Find the word "large" in the material below and gather every line that contains it.

→ DATA PROVIDED

━━━━━━

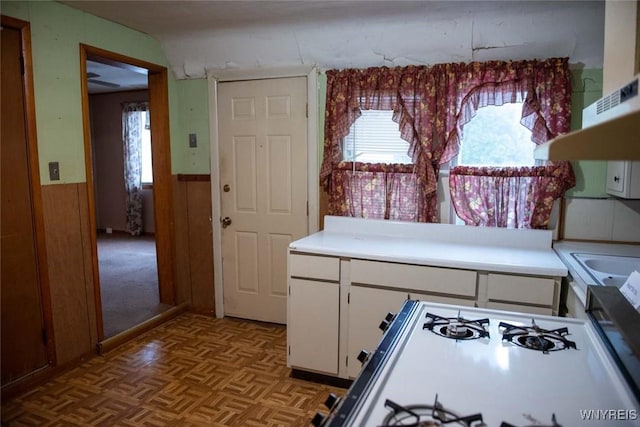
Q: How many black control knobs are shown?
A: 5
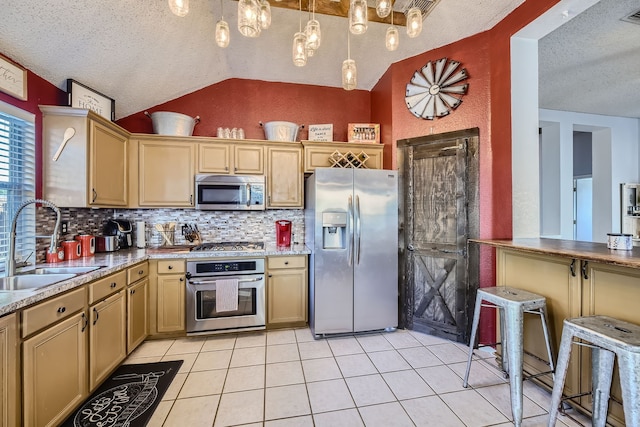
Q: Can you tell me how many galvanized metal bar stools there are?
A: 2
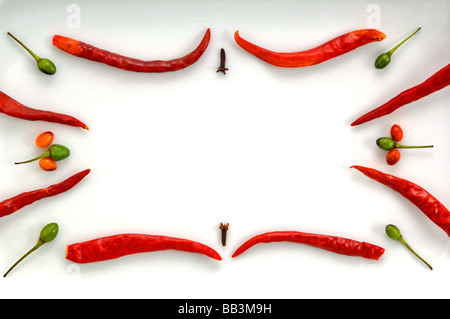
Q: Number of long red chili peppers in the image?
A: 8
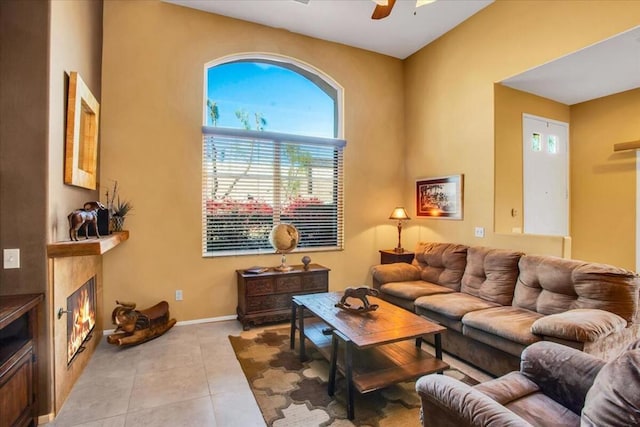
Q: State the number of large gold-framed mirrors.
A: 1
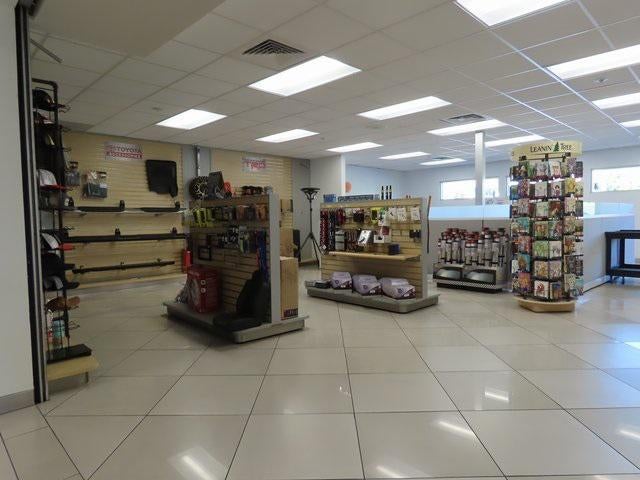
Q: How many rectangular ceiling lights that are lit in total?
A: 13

━━━━━━

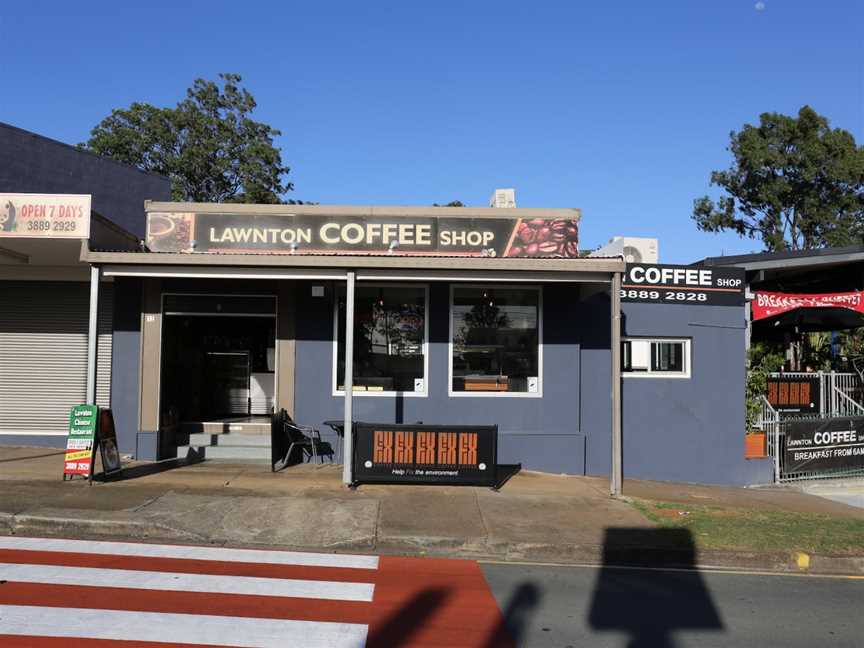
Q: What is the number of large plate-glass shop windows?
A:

━━━━━━

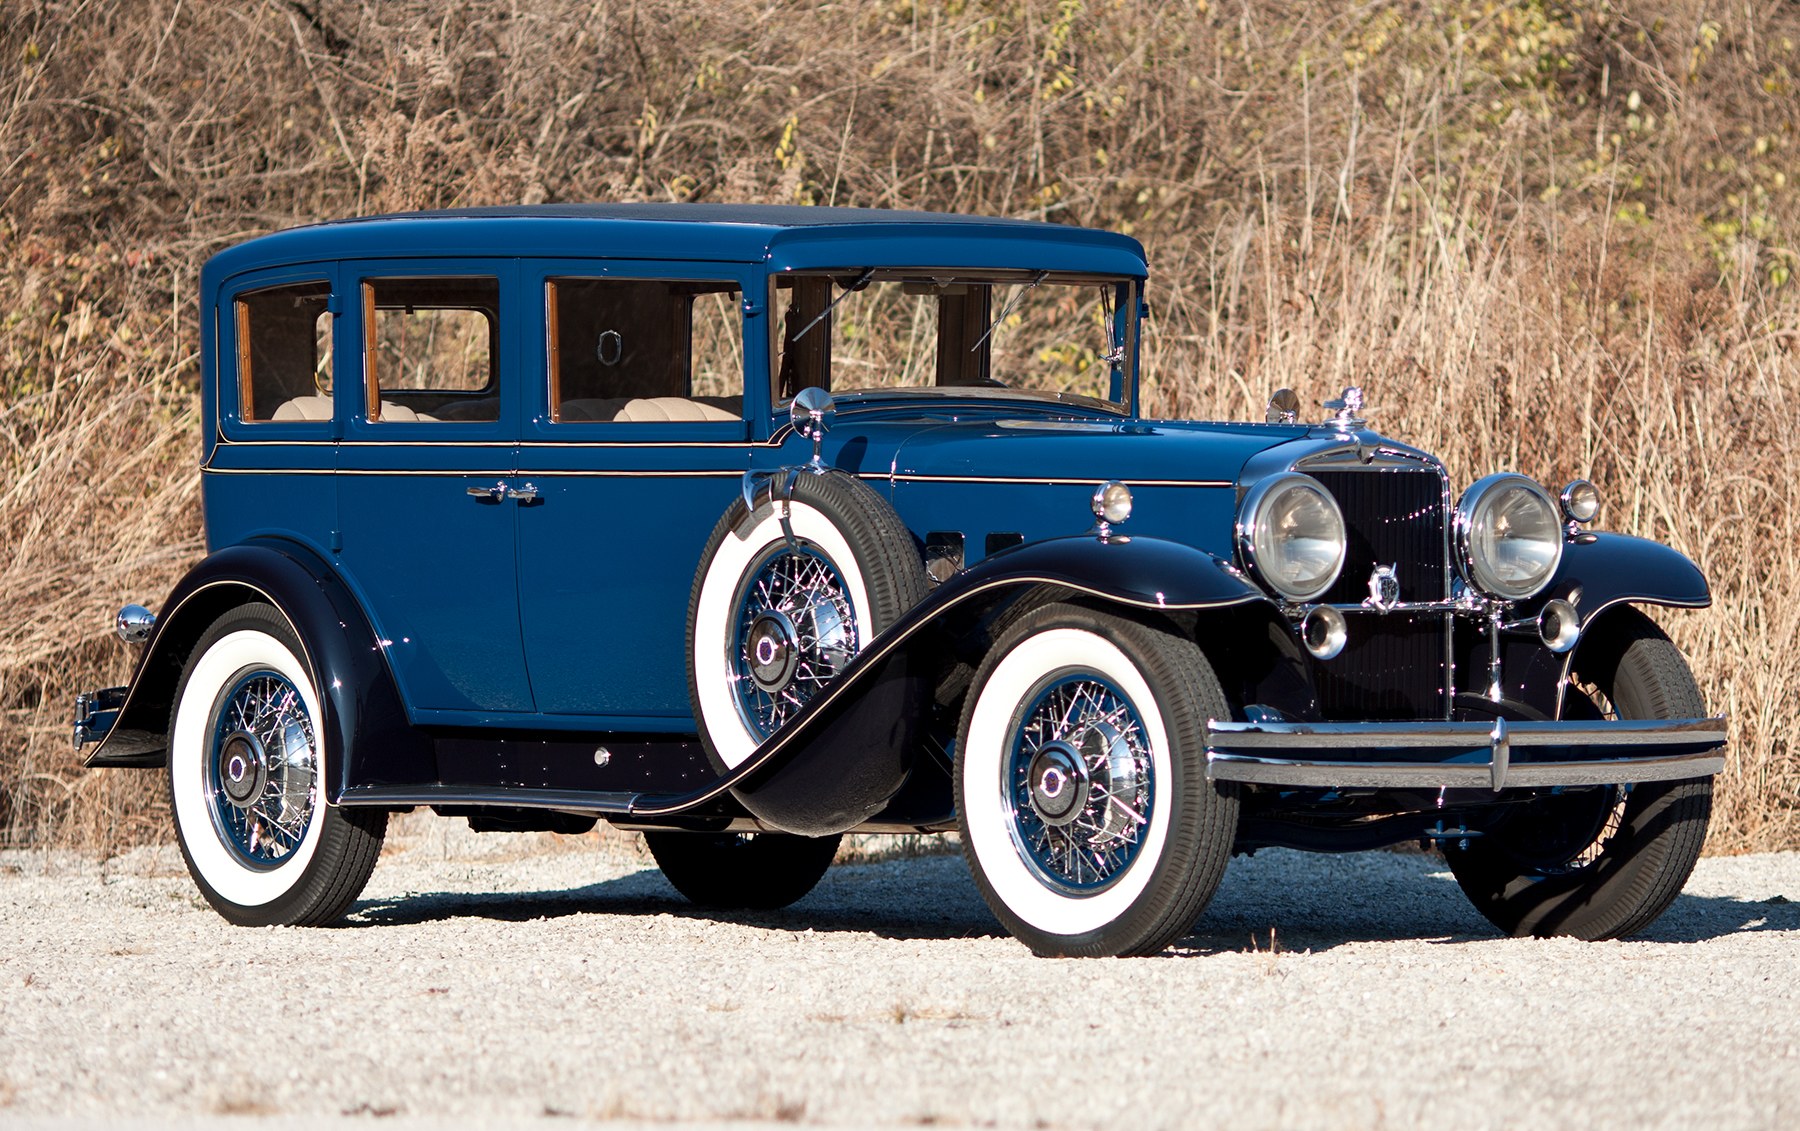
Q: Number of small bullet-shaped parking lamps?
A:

━━━━━━

→ TASK OUTPUT
Q: State the number of large gold-framed mirrors.
Q: What is the number of large plate-glass shop windows?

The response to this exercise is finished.